Tuesday, November 17, 2009

Words I Don't Like

Being a lover of language and word usage (as a word artist and technician), I love using words in new ways. However there are some words I dislike as well, and will try to stop using them. Here's a list:

Sinner
Evangelical (and words like it)
Secular
Theological words (Reformed, Calvinist, etc.)
Denominational words (Pentecostal, Anglican, Methodist, Baptist, etc.)
Evangelism
Christian
Homosexual
Heterosexual
Republican (including conservative, traditional, libertarian, etc.)
Democrat (Including liberal, progressive, etc.)
Race Words (Asian, Black, White, etc.)
Religious
Saved

The list goes on, but can you see a theme in these words? They are all labels.

The way we use words reflects the way we think about them, not the other way around. Take a race word for example "Asian". When you use this word you imply that there is a group of people completely separate from others unlike them. But to what kind of person do you actually refer? Someone with a certain culture, ethics, traits, upbringing, and mannerisms associated with a skin color. By this definition my race would be "White", but no one on first meeting me would ever say I was white. I would be Asian and have immediately associated to me the culture, values, and traits of being Asian regardless if I had them or not. I must live in the reality that people will always perceive me as that no matter what I may personally feel.

Let's take another word "Sinner". This word implies that this is a distinct person or group of people. Lets take another word "Christian". This also represents a group separate from other people. Is it surprising then that one could easily come to believe these two groups do not overlap? Let's take a third word "Homosexual". Does this word have a closer association to the word "Sinner" or the word "Christian". Why?

These words allow us to gather information about a person in a top down fashion. If you were asked to remember that Ralph is friendly, talkative, and effeminate among a list of 15 other people and personalities, you wouldn't do so well at remembering. However, if you were also told he is a hairdresser, you have no problem with those things. We all already have a mental image of what each of those three things are "Sinner, "Christian", and "Homosexual", and based on those mental schemata we can associate what is closely related to each other. The danger is this: we forget we are talking about people. An aggregate concept is dehumanizing and is easy to treat as such. The easier it is to put someone in a box, the easier it is to dismiss them entirely.

God's very first task for us was to NAME everything. We are good at giving names to things, at identifying, classifying, and organizing. We now use it to name each other. We know what people are: they are poor, homeless, gay, straight, religious, anarchist, republican, democrat, crazy, old, etc. Rarely do we know who people are. This only comes by a bottom up approach, you learn someone's passions and dislikes, strengths and weaknesses, and you get 1 schema for who that person is. Sometimes though, we fall into the trap of going top down after going bottom up (Ralph is talkative and effeminate so he is a hairdresser, which means that he is also gay and friendly.) It's logically inconclusive to assume these things, yet we all do.

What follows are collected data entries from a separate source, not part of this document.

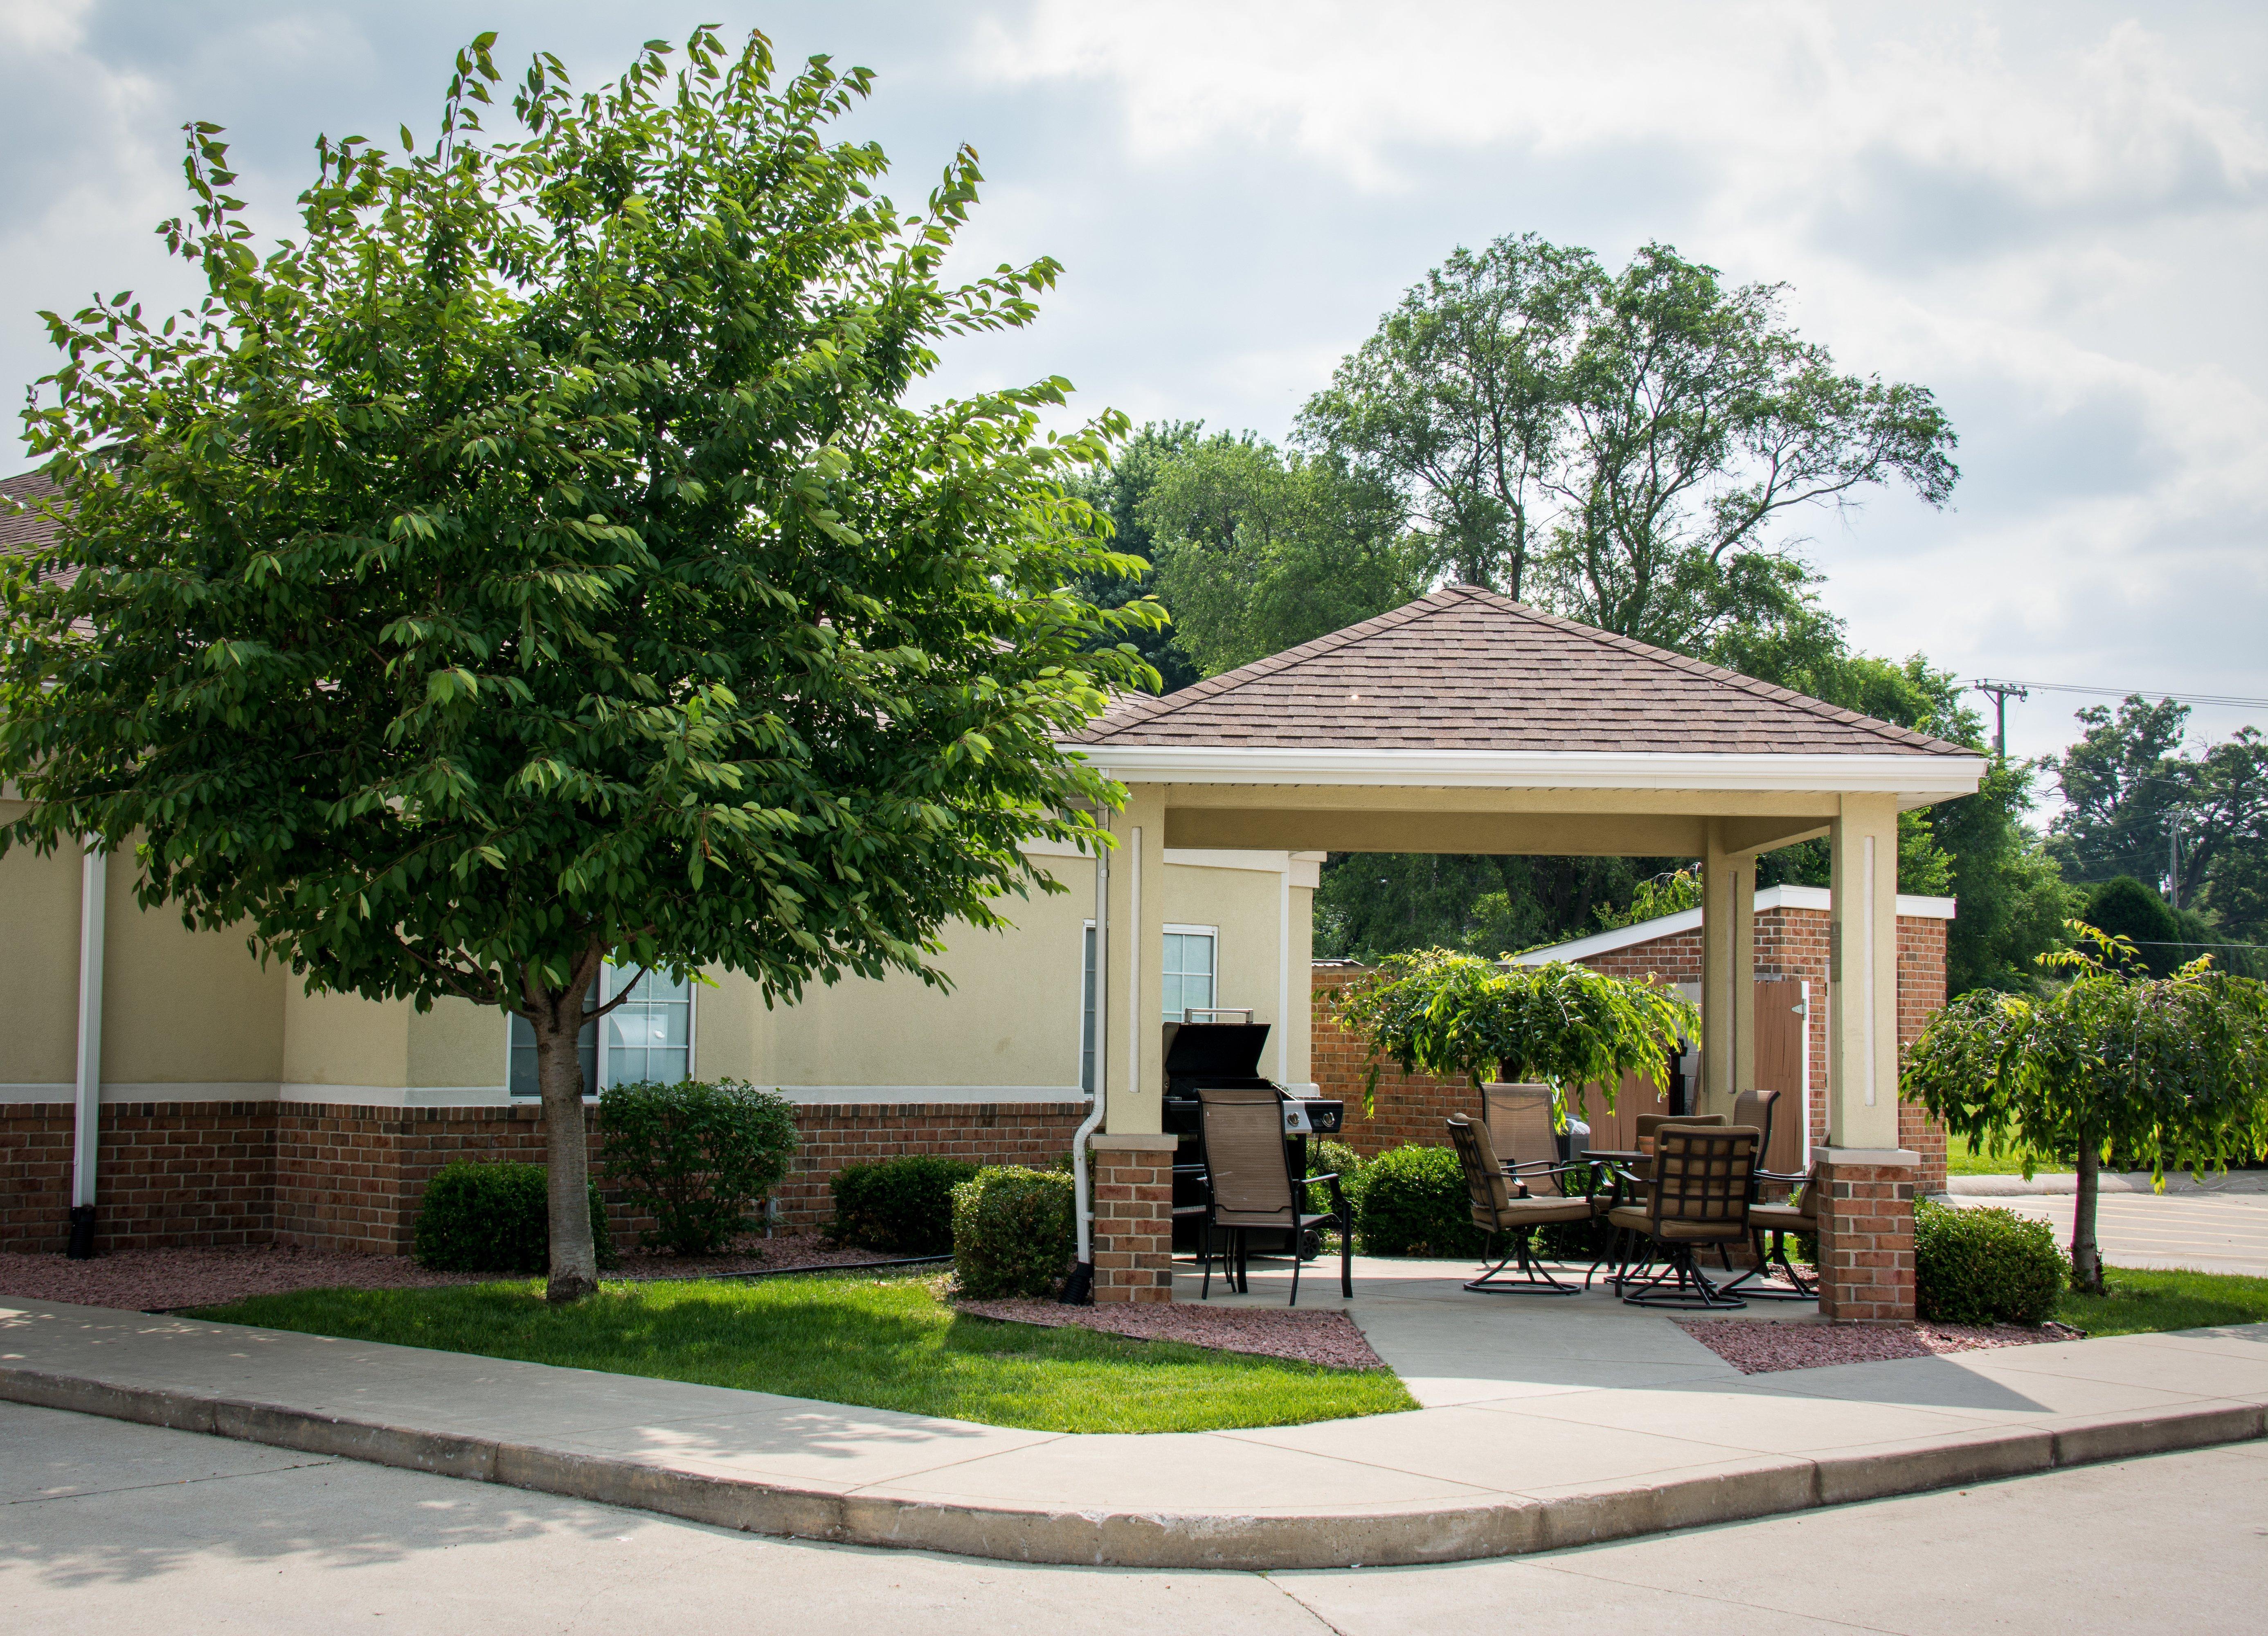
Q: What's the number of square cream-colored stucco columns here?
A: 3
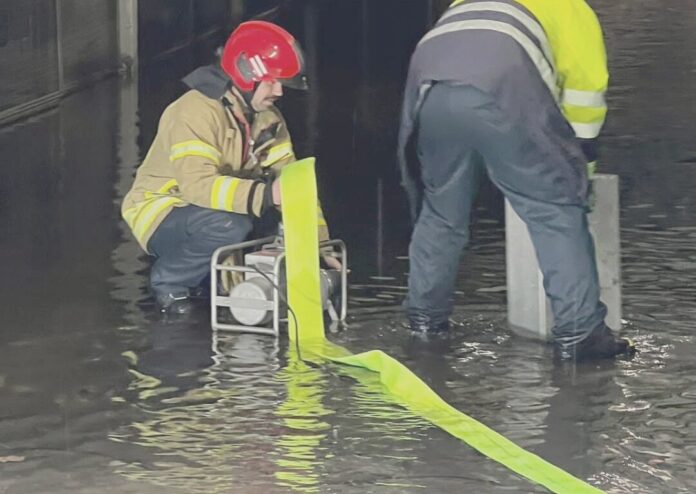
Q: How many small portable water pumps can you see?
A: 1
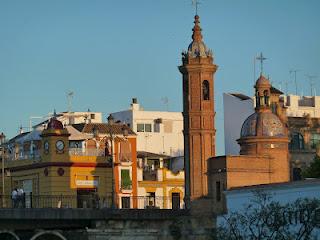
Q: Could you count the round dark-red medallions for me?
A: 2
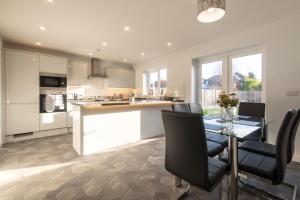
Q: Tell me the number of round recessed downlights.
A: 9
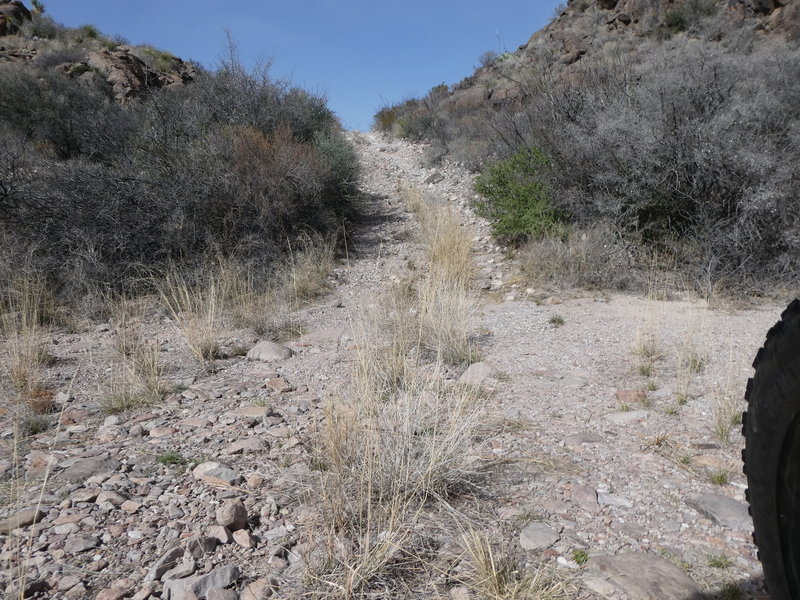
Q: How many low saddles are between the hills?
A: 1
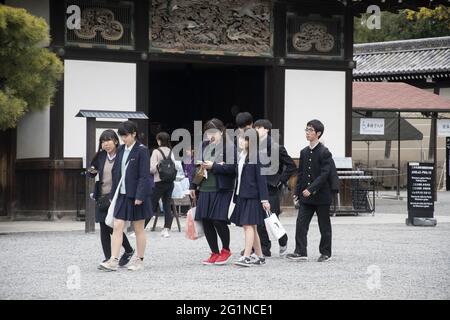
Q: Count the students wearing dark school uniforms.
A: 7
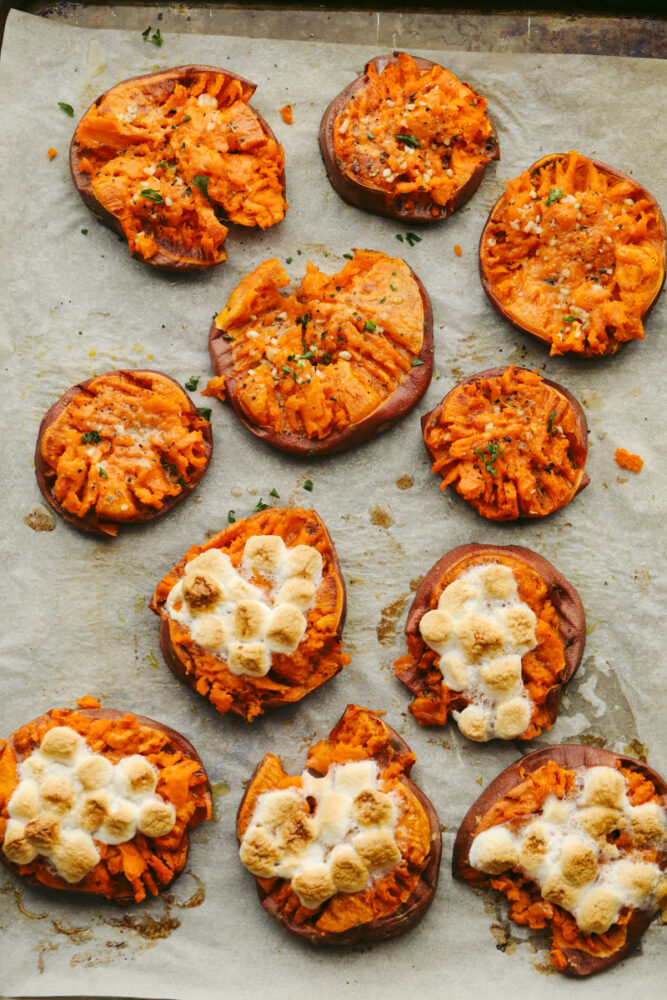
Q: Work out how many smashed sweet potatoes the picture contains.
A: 11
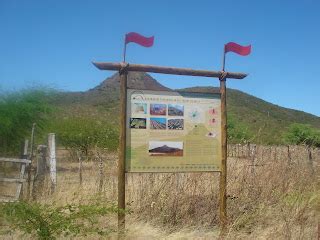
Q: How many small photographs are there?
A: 6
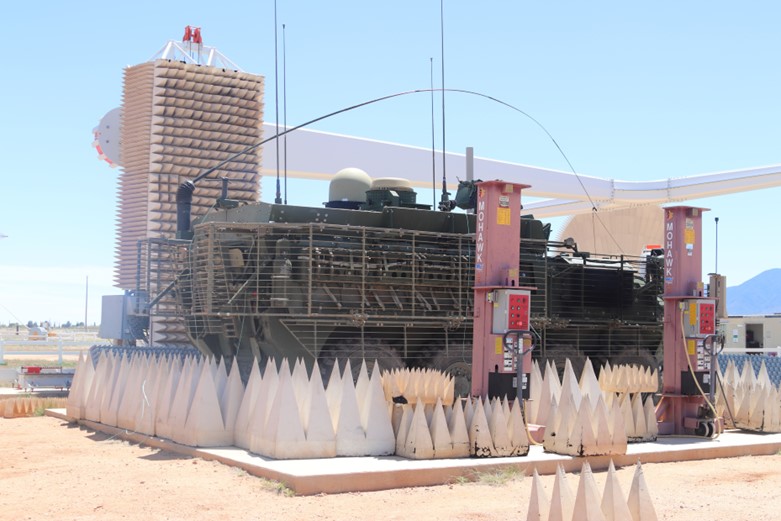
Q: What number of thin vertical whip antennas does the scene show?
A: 4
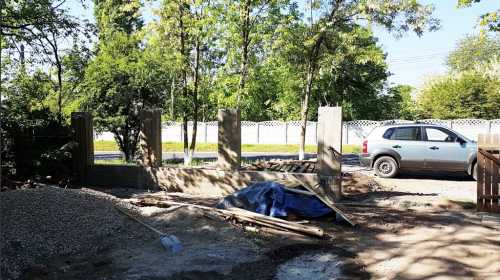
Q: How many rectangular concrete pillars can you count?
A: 4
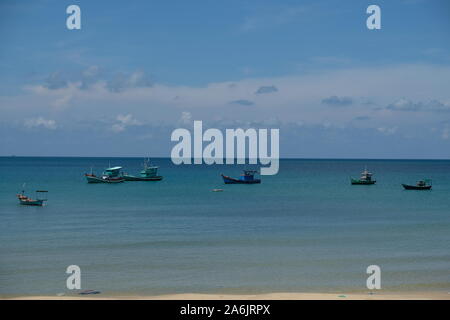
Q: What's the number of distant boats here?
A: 6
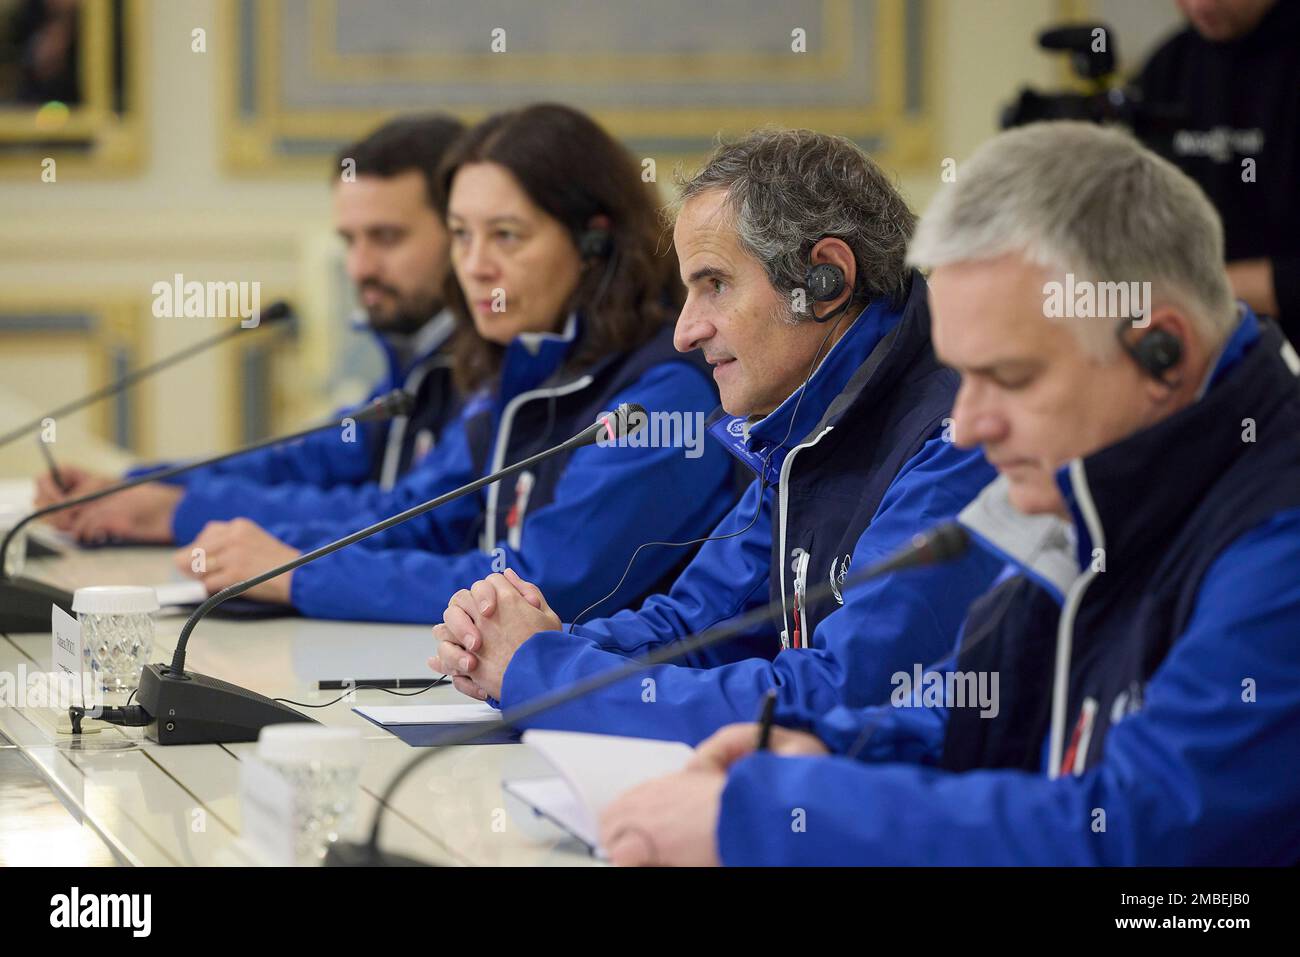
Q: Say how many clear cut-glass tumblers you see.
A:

All these words I've listed before mean so much to so many people that they mean nothing at all. I refuse to use words that I do not understand:

Personal Anecdote: As I was leading a Bible study, Jill and I decided it was time to change they way we did it. As we brainstormed, I tried to articulate what my vision for it was, using terms like GIG (Group investigating God) and others that seemed to me to mean what I said. Jill just asked me, "Okay so, what does that look like? What is that?" I flustered with my words, and said "Well, you know... a GIG..." Not a very good definition. She then asked that we don't use words that we don't know so we have a clearer picture of what we are doing and communicating.

This is not to be confused with words whose very meanings themselves are so abstract that they require a word, although the word does them no justice (God, love, truth, etc.) These concepts transcend words, but can only be expressed by them (paradox).

Words and communication are of the utmost importance to the person whose utmost concern is spreading the Gospel. When we use words to dehumanize someone, that is what I see as "cursing" (wishing ill upon another). Who likes to be marginalized?

Do you ever wonder why God is referred to as the Word? Because the Word has power! It can destroy, it can heal, it can grow, it can purify, it can satisfy. Our Words do this as well, what we say to each other is of the utmost importance. Do not waste your time on idle banter.